Il arrive souvent qu’on aperçoive de dos, dans la rue, une silhouette féminine que l’on trouve séduisante ; qu’on rêve qu’elle ait des traits en harmonie avec cette silhouette ; et que, l’ayant dépassée ou celle-ci s’étant retournée, on soit tout déçu de ne pas la trouver plus jolie, en dépit des efforts qu’on fait pour découvrir du charme dans un visage décidément sans grâce. Pour une fois, c’était le contraire.
Je trouvais mon inconnue tellement ravissante que j’en oubliai sur-le-champ plusieurs choses : respirer, respecter les règles les plus élémentaires de la politesse en la dévorant des yeux sans pouvoir détourner mon regard, et jusqu’à l’endroit où je me trouvais.
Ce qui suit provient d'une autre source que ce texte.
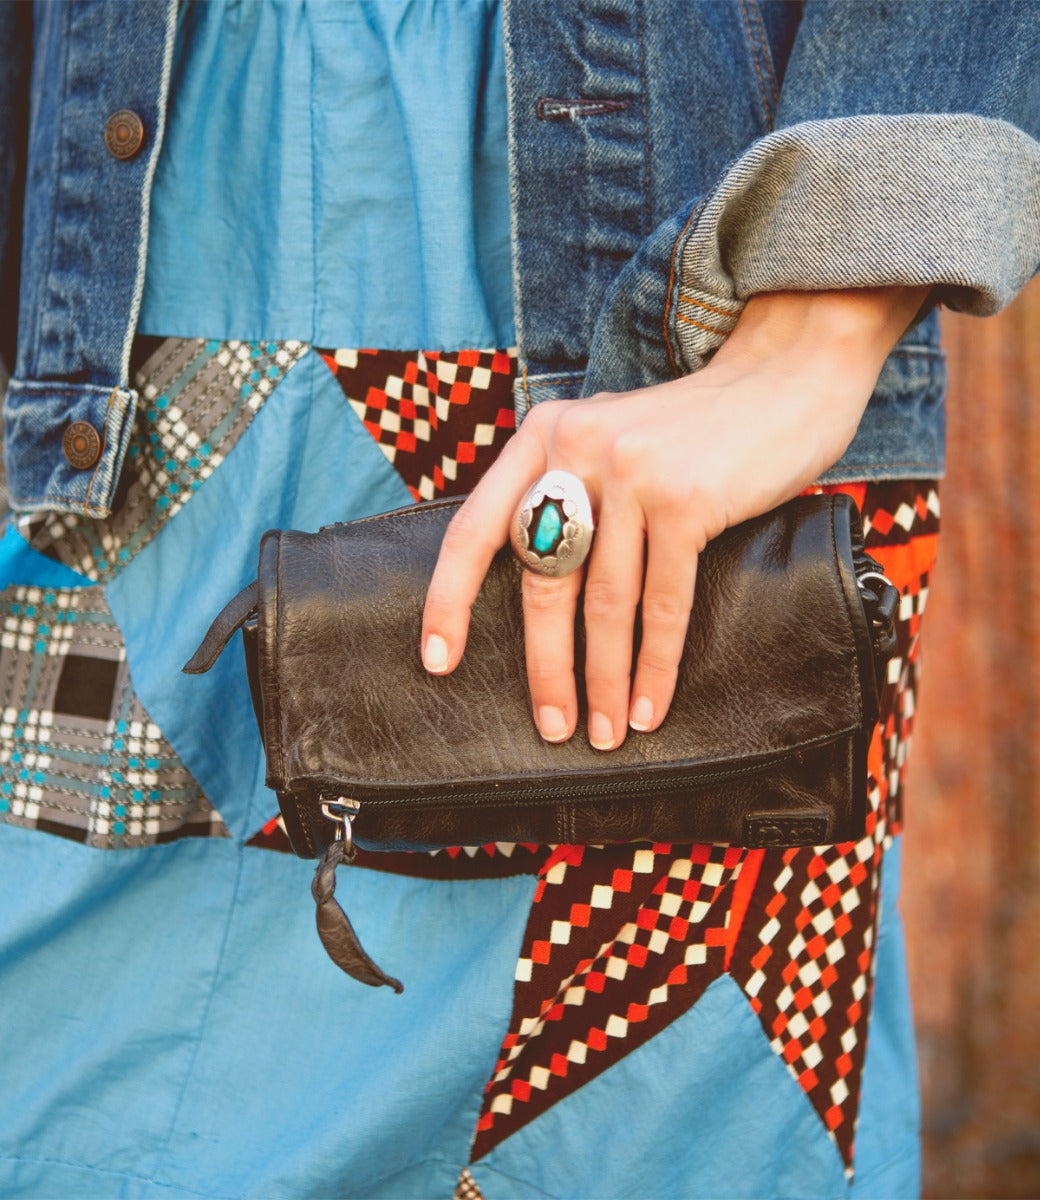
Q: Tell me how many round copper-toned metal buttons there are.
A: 2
D’autant qu’elle regardait dans ma direction ; qu’elle ne pouvait pas ne pas voir que je la dévorais des yeux. Ayant épuisé mes réserves d’oxygène, mes poumons repassèrent en pilotage automatique et je laissai échapper un bref soupir suivi de l’aspiration sibilante d’une grande bouffée d’air qui me valut un regard revêche, sinon suspicieux, d’un homme d’une cinquantaine d’années qui, n’arrivant pas à déployer Le Figaro dans la foule, l’avait plié en quatre ou huit et devait sans doute relire le même article pour la troisième fois.
Je dus faire un effort pour détourner les yeux de cette vision céleste (désolé pour le cliché, c’est celui qui me vint à l’esprit) mais la vue du grincheux au journal me fit l’effet d’un répulsif efficace. Gardant le nez plein nord, mes yeux seuls obliquèrent nord-ouest-nord. La jeune fille regardait toujours dans ma direction – et souriait. Sa bouche pleine, admirablement dessinée, s’arrondit sur un « Oui, c’est… » que je déchiffrai partiellement en lecture labiale, sans doute en réponse à quelque chose que lui avait dit son compagnon. L’étonnant était qu’elle avait répondu sans se tourner vers lui, me regardant comme si elle ne pouvait pas plus détacher ses yeux des miens que moi des siens.
Je l’avoue : un frisson comme je n’en avais jamais ressenti de ma vie me traversa de la tête aux pieds – ou des pieds à la tête, je ne sais plus. Je sentis les larmes me monter aux yeux. Le sourire de la jeune fille s’agrandit encore, et elle eut un hochement de tête imperceptible.